Backup an entire Kubernetes cluster using Velero to AWS S3

Photo by Taylor Vick on Unsplash

Time is uncertain so having a backup is very important. The period of backup differs from case to case as there is no set period for preparing the right backup strategy. In this article, we will learn in-depth about backing up a Kubernetes cluster to an AWS S3 bucket using Velero.

With Velero plugins you are not just limited to backing up your Kubernetes cluster to S3 but you can also use other cloud providers like GCP, Azure, Alibaba, DigitalOcean and many more.

I’ll be using an EKS cluster that I have already created with managed node group but you can use an unmanaged K8s cluster or a managed cluster provided by other cloud providers to follow along. So, let’s get going.

EKS Cluster


S3

We will start by creating an S3 bucket to store the cluster backup.

aws s3 mb s3://skildops-velero-backup-demo

Let’s follow some security best practices and make our bucket secure. These steps are optional so if you don’t want to you can skip to the IAM Role section.

Note: While executing the below mentioned commands make sure to replace skildops-velero-backup-demo with your own bucket name.

Enable public access block:

aws s3api put-public-access-block --bucket skildops-velero-backup-demo --public-access-block-configuration "BlockPublicAcls=true,IgnorePublicAcls=true,BlockPublicPolicy=true,RestrictPublicBuckets=true"

Enable default encryption:

aws s3api put-bucket-encryption --bucket skildops-velero-backup-demo --server-side-encryption-configuration '{"Rules": [{"ApplyServerSideEncryptionByDefault": {"SSEAlgorithm": "AES256"}}]}'

Add a bucket policy to allow connections only over HTTPS:

aws s3api put-bucket-policy --bucket skildops-velero-backup-demo --policy file://policy.json

policy.json:

{
    "Version": "2012-10-17",
    "Statement": [
        {
            "Sid": "AllowSSLRequestsOnly",
            "Effect": "Deny",
            "Principal": "*",
            "Action": "s3:*",
            "Resource": [
                "arn:aws:s3:::skildops-velero-backup-demo",
                "arn:aws:s3:::skildops-velero-backup-demo/*"
            ],
            "Condition": {
                "Bool": {
                    "aws:SecureTransport": "false"
                }
            }
        }
    ]
}

S3 Bucket


IAM Role

Note: If you plan to use an IAM user so that Velero pod can interact with S3, you can skip the creation of the IAM role but you can use the policy provided below for your IAM user.

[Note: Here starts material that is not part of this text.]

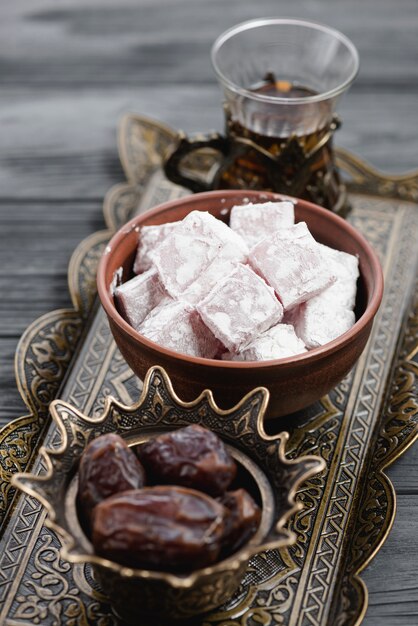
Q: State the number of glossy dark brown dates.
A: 4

We need an IAM role so that the Velero pods can backup or restore from the S3 bucket. This role can be attached at the node level too but we will follow best practice and attach it to the pod service account.

Create Role:

aws iam create-role --role-name skildops-velero-demo --assume-role-policy-document file://trust-relationship-policy.json

Trust Relationship Policy (If attaching role to service account):

{
  "Version": "2012-10-17",
  "Statement": [
    {
      "Effect": "Allow",
      "Principal": {
        "Federated": "arn:aws:iam::ACCOUNT_ID:oidc-provider/EKS_OIDC_PROVIDER_URL"
      },
      "Action": "sts:AssumeRoleWithWebIdentity",
      "Condition": {
        "StringEquals": {
          "EKS_OIDC_PROVIDER_URL:sub": "system:serviceaccount:EKS_NAMESPACE:SERVICE_ACCOUNT_NAME"
        }
      }
    }
  ]
}
Note: You need to replace ACCOUNT_ID with the actual numeric account id, EKS_OIDC_PROVIDER_URL with the OIDC URL created for your EKS cluster without https://, EKS_NAMESPACE with the namespace in which you will be installing Velero and SERVICE_ACCOUNT_NAME with the service account name that will be attached to the pod.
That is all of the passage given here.